* **Aim of the task**
Every line of the records that holds the word "with" should be copied out.

* **Given records**
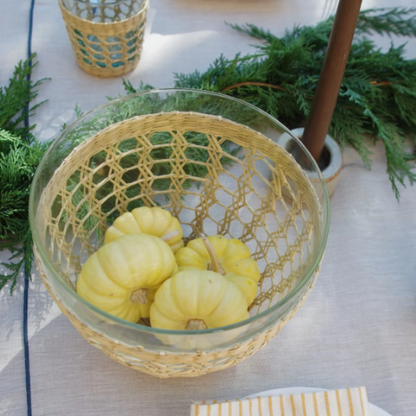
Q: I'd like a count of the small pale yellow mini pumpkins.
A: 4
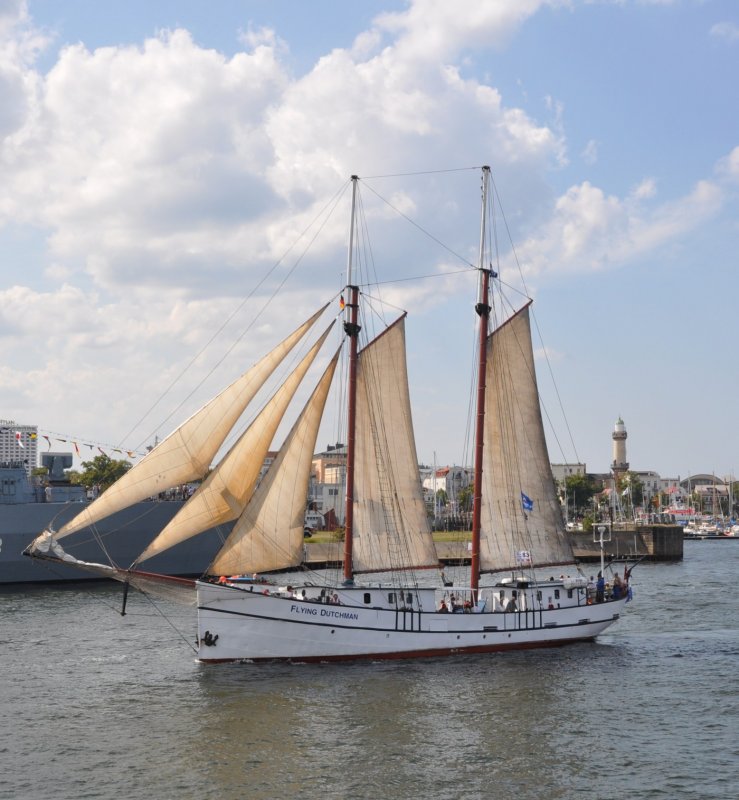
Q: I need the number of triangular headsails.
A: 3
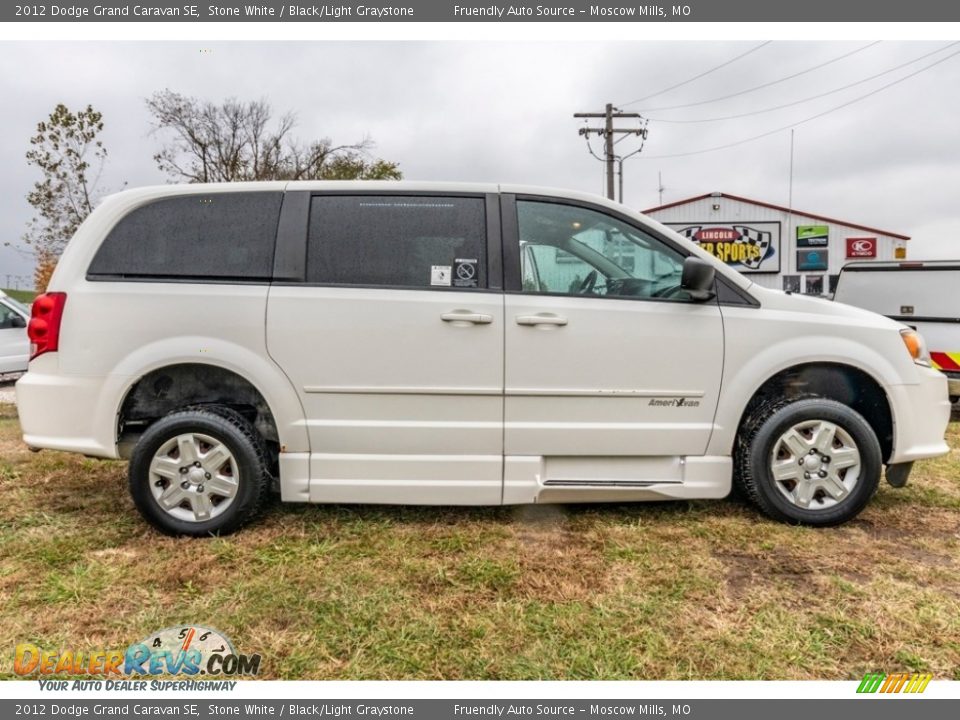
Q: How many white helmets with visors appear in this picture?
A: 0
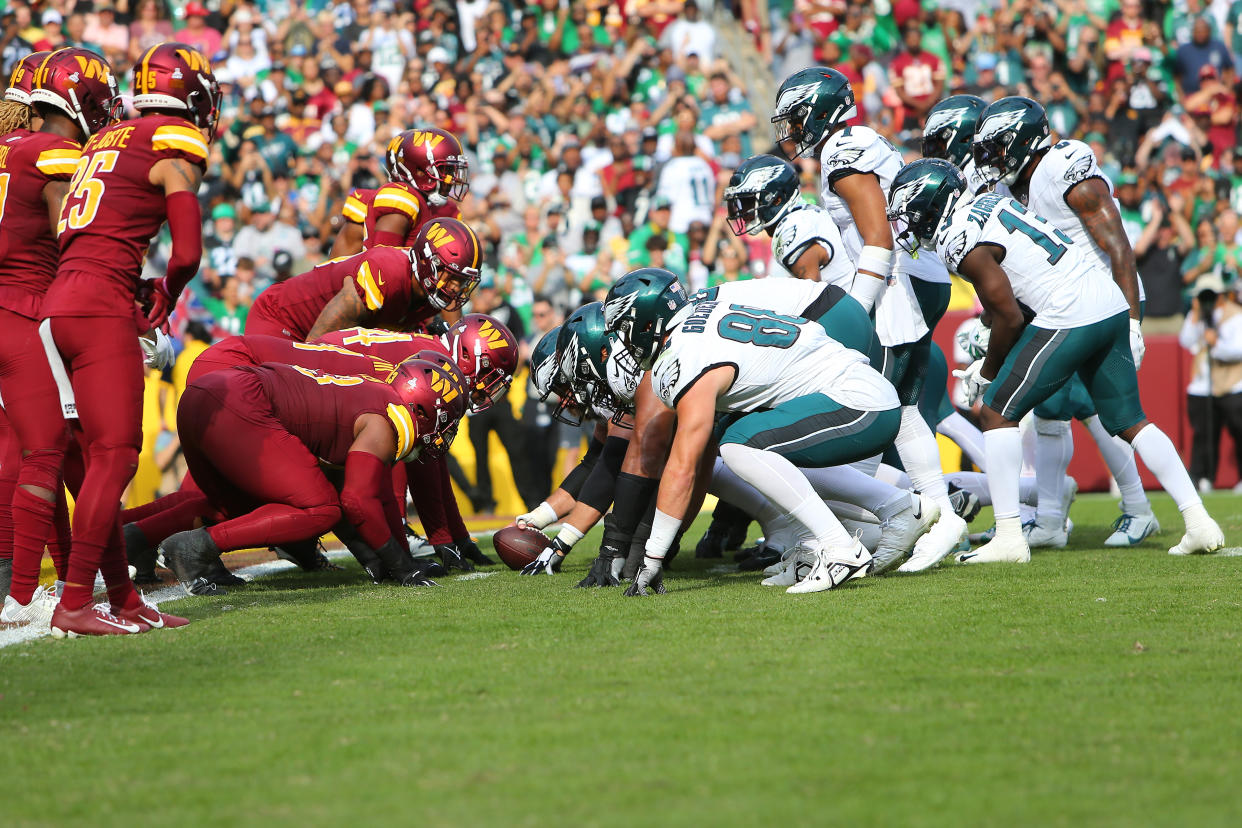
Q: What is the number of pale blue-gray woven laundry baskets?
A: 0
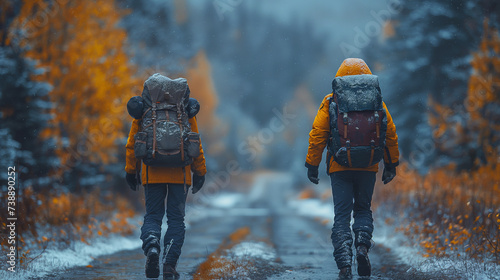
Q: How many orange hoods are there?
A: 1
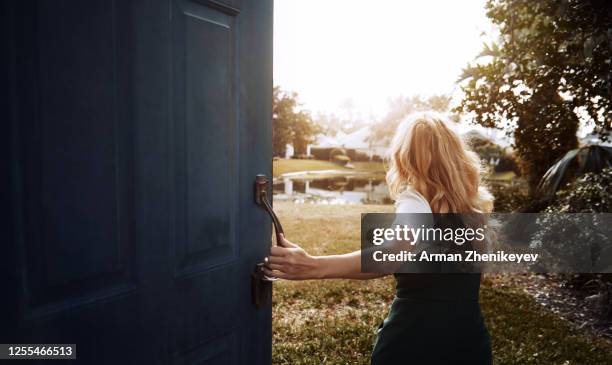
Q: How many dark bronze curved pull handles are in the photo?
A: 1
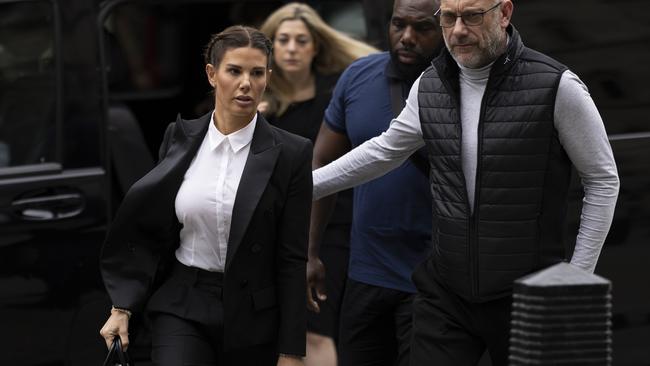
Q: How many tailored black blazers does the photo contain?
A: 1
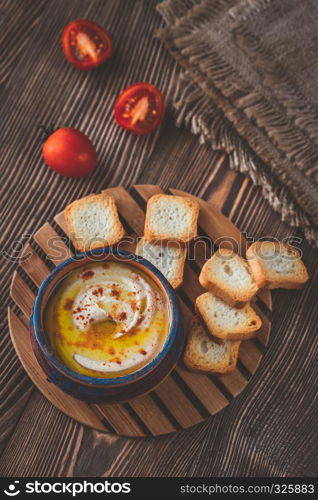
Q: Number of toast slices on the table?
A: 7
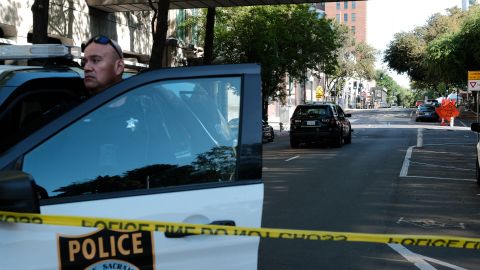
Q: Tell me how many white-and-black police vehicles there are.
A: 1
==
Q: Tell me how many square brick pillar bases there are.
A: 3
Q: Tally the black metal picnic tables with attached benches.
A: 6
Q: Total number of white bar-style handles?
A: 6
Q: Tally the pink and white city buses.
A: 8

* **Response area**
Q: How many white helmets with visors appear in this picture?
Q: Tally the black metal picnic tables with attached benches.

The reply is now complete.